Perspectivismo
Teoría contraria al objetivismo.
Afirma que toda tesis relativa al mundo, todo conocimiento, está
influida por las peculiaridades del sujeto cognoscente.
Varias décadas
antes que Ortega y Gasset, Nietzsche defiende el perspectivismo: toda
representación del mundo es representación que se hace un sujeto; la
idea de que podemos prescindir de la situación vital del sujeto, de sus
rasgos físicos, psicológicos, históricos o biográficos, para alcanzar un
conocimiento del mundo tal y como éste pueda ser (la idea de la
posibilidad de un conocimiento objetivo) es un absurdo. Nietzsche
considera imposible el conocimiento de la realidad en sí misma, pues
toda afirmación, toda creencia, toda teoría del mundo depende del punto
de vista de la persona que la ha creado. Más aún, todo ser dotado de
algún grado de conocimiento, de alguna capacidad para representarse el
mundo (por ejemplo porque pueda percibirlo de algún modo), es tan
buen testigo del mundo como nosotros, los seres humanos. Nuestro
punto de vista no es mejor para una correcta descripción de la realidad
que el de otras especies animales (sencillamente porque no hay ninguna
descripción mejor ni peor, todas valen lo mismo). “Abstraer
al sujeto equivale a pretender representarse el mundo sin sujeto; es una
contradicción: ¡representar sin representación! Quizá existen cien mil
representaciones subjetivas. Si se abstrae la nuestra humana, queda
entonces la de la hormiga. y si se abstrae toda vida menos la hormiga,
¿de veras ésta sería el hilo del que pendería la existencia? Sí, el
valor de la existencia pende del hilo representado por los entes
dotados de sensibilidad” (“La inocencia
del devenir”).
No existe
ningún dato, ninguna experiencia, no contaminado por un punto de vista,
por una interpretación. “La característica del
mundo del devenir es la de ser informulable, falso, contradictorio. El
conocimiento y el devenir se excluyen. Así pues, no
existen hechos que nos sean dados inmediatamente; sólo manejamos
interpretaciones”. No es posible un “criterio de verdad”

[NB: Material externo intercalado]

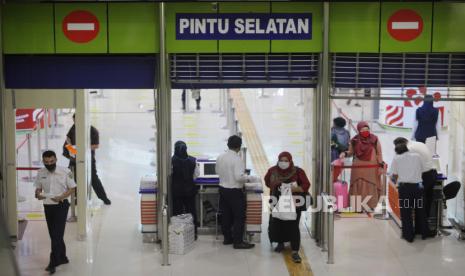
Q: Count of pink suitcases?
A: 1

(por ejemplo el famoso criterio cartesiano de la claridad y la
distinción), no existen los datos puros a partir de los cuales
podamos construir un saber objetivo. Y no podemos encontrar datos
o verdades primeras ni en nuestro conocimiento del mundo exterior, el
mundo que llamamos físico, ni tampoco en el mundo interior. La
posición de Nietzsche es tan radicalmente contraria a la posibilidad de
encontrar una verdad absoluta que ni siquiera cree posible lo que podría
parecer la verdad más verdadera, el cogito cartesiano: tampoco el mundo
de la mente se nos muestra en su pureza, nuestro conocimiento de la
mente propia está tan influido por prejuicios como lo está el
conocimiento del mundo exterior. “Los hechos de
conciencia no son más inmediatos que los hechos externos, están
construidos exactamente igual”. El perspectivismo nietzscheano
parece ser una forma de relativismo y subjetivismo.